## Directions for this task
Gather each line of the records where "many" appears.

(Saved entries)
--- START ---
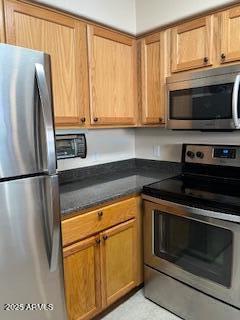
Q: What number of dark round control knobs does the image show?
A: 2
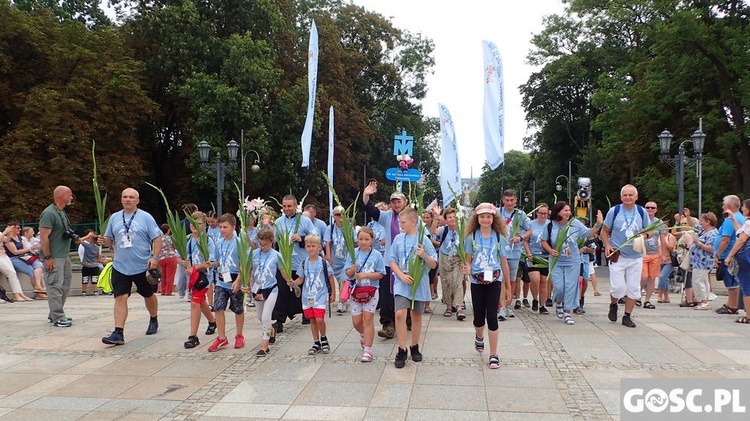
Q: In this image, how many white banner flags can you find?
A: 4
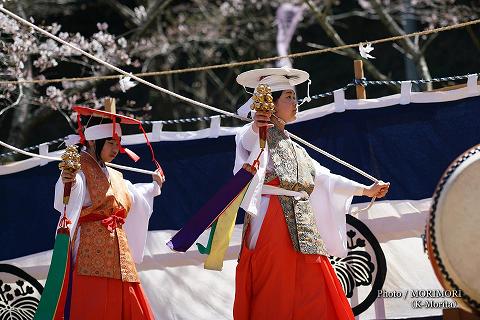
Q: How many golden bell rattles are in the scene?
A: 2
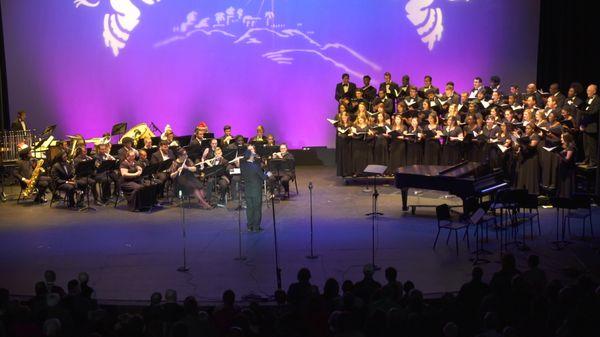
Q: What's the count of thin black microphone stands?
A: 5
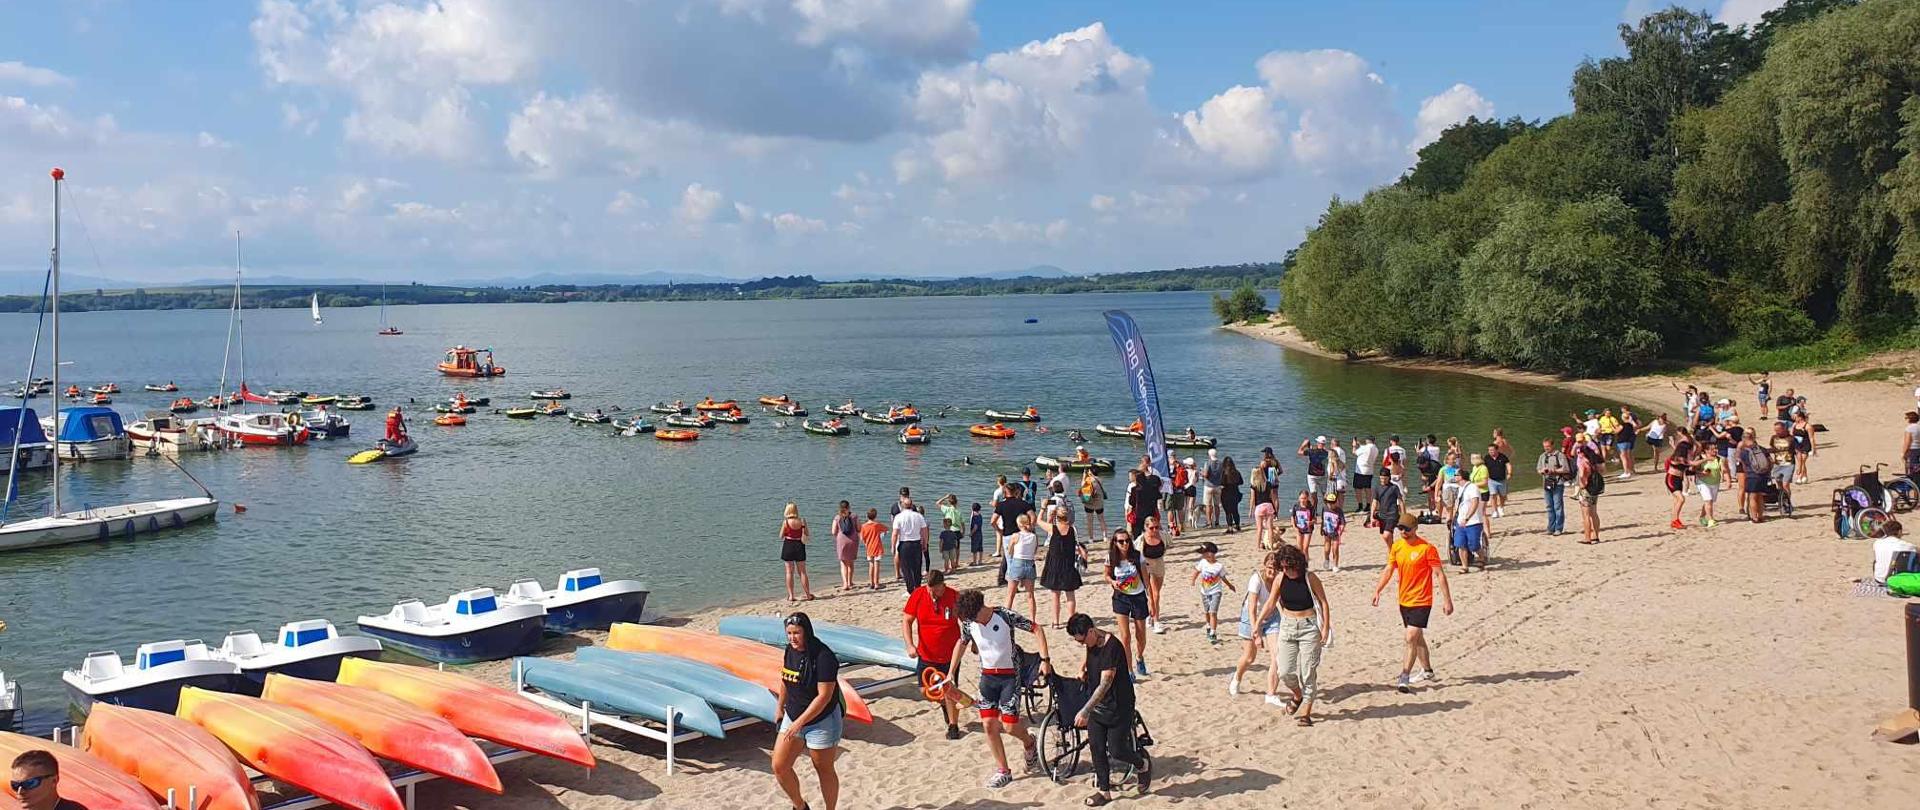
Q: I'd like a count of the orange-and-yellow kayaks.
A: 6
--- END ---
## Result of this task
Q: In this image, how many white banner flags can you find?
Q: How many golden bell rattles are in the scene?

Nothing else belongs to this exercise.